= WHAT IS BEING ASKED =
All the entries that follow must be written out again exactly.

RECORDS FOR THIS TASK: Begin

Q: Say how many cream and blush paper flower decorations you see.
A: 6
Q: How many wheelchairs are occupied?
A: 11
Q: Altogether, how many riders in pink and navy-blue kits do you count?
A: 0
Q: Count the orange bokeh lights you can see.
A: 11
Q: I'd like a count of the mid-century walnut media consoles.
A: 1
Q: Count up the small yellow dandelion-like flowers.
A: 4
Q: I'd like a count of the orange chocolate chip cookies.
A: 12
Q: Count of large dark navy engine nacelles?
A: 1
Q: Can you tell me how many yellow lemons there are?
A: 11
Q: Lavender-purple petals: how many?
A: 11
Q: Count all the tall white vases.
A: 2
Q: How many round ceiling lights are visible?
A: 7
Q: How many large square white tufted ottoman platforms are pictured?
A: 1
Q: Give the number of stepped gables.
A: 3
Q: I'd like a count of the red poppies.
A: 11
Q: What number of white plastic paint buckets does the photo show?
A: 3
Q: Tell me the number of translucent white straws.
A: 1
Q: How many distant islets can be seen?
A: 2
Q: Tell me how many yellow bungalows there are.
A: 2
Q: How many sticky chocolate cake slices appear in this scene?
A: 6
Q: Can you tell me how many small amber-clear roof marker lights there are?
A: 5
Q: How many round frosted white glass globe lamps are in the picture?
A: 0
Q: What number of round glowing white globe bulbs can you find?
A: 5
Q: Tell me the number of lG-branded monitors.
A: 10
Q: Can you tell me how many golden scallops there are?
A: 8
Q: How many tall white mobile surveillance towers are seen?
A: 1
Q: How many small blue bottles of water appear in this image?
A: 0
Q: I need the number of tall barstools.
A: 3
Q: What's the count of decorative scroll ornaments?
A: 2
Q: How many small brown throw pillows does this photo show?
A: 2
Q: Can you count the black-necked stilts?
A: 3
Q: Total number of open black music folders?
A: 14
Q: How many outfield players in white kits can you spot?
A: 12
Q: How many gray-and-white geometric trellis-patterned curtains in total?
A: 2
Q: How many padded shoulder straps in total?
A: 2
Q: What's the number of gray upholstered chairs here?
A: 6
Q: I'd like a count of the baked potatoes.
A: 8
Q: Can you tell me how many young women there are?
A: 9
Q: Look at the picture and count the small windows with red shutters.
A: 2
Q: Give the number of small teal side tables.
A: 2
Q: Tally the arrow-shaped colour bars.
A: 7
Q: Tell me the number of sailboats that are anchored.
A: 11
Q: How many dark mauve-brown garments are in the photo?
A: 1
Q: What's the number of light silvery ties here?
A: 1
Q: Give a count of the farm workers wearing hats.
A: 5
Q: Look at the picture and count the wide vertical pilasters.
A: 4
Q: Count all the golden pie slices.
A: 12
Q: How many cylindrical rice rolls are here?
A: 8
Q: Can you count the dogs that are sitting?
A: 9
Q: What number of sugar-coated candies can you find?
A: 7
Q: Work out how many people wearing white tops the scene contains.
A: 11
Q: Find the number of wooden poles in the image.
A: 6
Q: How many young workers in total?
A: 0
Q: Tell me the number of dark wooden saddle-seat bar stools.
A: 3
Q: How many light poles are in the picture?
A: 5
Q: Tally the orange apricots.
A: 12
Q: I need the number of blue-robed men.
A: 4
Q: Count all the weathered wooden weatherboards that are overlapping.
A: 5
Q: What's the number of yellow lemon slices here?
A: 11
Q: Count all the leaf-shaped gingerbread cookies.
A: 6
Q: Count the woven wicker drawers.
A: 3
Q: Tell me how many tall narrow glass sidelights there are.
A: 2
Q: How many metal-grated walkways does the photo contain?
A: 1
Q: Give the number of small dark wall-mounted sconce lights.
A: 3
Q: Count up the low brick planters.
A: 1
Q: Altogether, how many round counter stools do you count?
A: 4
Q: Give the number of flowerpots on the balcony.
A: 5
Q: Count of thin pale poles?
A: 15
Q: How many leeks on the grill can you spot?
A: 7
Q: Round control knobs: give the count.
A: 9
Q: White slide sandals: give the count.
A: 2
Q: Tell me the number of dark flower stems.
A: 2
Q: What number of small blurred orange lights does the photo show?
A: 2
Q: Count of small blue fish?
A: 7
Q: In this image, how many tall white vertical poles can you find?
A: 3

RECORDS FOR THIS TASK: End

= RESULT OF THIS EXERCISE =
Q: Say how many cream and blush paper flower decorations you see.
A: 6
Q: How many wheelchairs are occupied?
A: 11
Q: Altogether, how many riders in pink and navy-blue kits do you count?
A: 0
Q: Count the orange bokeh lights you can see.
A: 11
Q: I'd like a count of the mid-century walnut media consoles.
A: 1
Q: Count up the small yellow dandelion-like flowers.
A: 4
Q: I'd like a count of the orange chocolate chip cookies.
A: 12
Q: Count of large dark navy engine nacelles?
A: 1
Q: Can you tell me how many yellow lemons there are?
A: 11
Q: Lavender-purple petals: how many?
A: 11
Q: Count all the tall white vases.
A: 2
Q: How many round ceiling lights are visible?
A: 7
Q: How many large square white tufted ottoman platforms are pictured?
A: 1
Q: Give the number of stepped gables.
A: 3
Q: I'd like a count of the red poppies.
A: 11
Q: What number of white plastic paint buckets does the photo show?
A: 3
Q: Tell me the number of translucent white straws.
A: 1
Q: How many distant islets can be seen?
A: 2
Q: Tell me how many yellow bungalows there are.
A: 2
Q: How many sticky chocolate cake slices appear in this scene?
A: 6
Q: Can you tell me how many small amber-clear roof marker lights there are?
A: 5
Q: How many round frosted white glass globe lamps are in the picture?
A: 0
Q: What number of round glowing white globe bulbs can you find?
A: 5
Q: Tell me the number of lG-branded monitors.
A: 10
Q: Can you tell me how many golden scallops there are?
A: 8
Q: How many tall white mobile surveillance towers are seen?
A: 1
Q: How many small blue bottles of water appear in this image?
A: 0
Q: I need the number of tall barstools.
A: 3
Q: What's the count of decorative scroll ornaments?
A: 2
Q: How many small brown throw pillows does this photo show?
A: 2
Q: Can you count the black-necked stilts?
A: 3
Q: Total number of open black music folders?
A: 14
Q: How many outfield players in white kits can you spot?
A: 12
Q: How many gray-and-white geometric trellis-patterned curtains in total?
A: 2
Q: How many padded shoulder straps in total?
A: 2
Q: What's the number of gray upholstered chairs here?
A: 6
Q: I'd like a count of the baked potatoes.
A: 8
Q: Can you tell me how many young women there are?
A: 9
Q: Look at the picture and count the small windows with red shutters.
A: 2
Q: Give the number of small teal side tables.
A: 2
Q: Tally the arrow-shaped colour bars.
A: 7
Q: Tell me the number of sailboats that are anchored.
A: 11
Q: How many dark mauve-brown garments are in the photo?
A: 1
Q: What's the number of light silvery ties here?
A: 1
Q: Give a count of the farm workers wearing hats.
A: 5
Q: Look at the picture and count the wide vertical pilasters.
A: 4
Q: Count all the golden pie slices.
A: 12
Q: How many cylindrical rice rolls are here?
A: 8
Q: Can you count the dogs that are sitting?
A: 9
Q: What number of sugar-coated candies can you find?
A: 7
Q: Work out how many people wearing white tops the scene contains.
A: 11
Q: Find the number of wooden poles in the image.
A: 6
Q: How many young workers in total?
A: 0
Q: Tell me the number of dark wooden saddle-seat bar stools.
A: 3
Q: How many light poles are in the picture?
A: 5
Q: Tally the orange apricots.
A: 12
Q: I need the number of blue-robed men.
A: 4
Q: Count all the weathered wooden weatherboards that are overlapping.
A: 5
Q: What's the number of yellow lemon slices here?
A: 11
Q: Count all the leaf-shaped gingerbread cookies.
A: 6
Q: Count the woven wicker drawers.
A: 3
Q: Tell me how many tall narrow glass sidelights there are.
A: 2
Q: How many metal-grated walkways does the photo contain?
A: 1
Q: Give the number of small dark wall-mounted sconce lights.
A: 3
Q: Count up the low brick planters.
A: 1
Q: Altogether, how many round counter stools do you count?
A: 4
Q: Give the number of flowerpots on the balcony.
A: 5
Q: Count of thin pale poles?
A: 15
Q: How many leeks on the grill can you spot?
A: 7
Q: Round control knobs: give the count.
A: 9
Q: White slide sandals: give the count.
A: 2
Q: Tell me the number of dark flower stems.
A: 2
Q: What number of small blurred orange lights does the photo show?
A: 2
Q: Count of small blue fish?
A: 7
Q: In this image, how many tall white vertical poles can you find?
A: 3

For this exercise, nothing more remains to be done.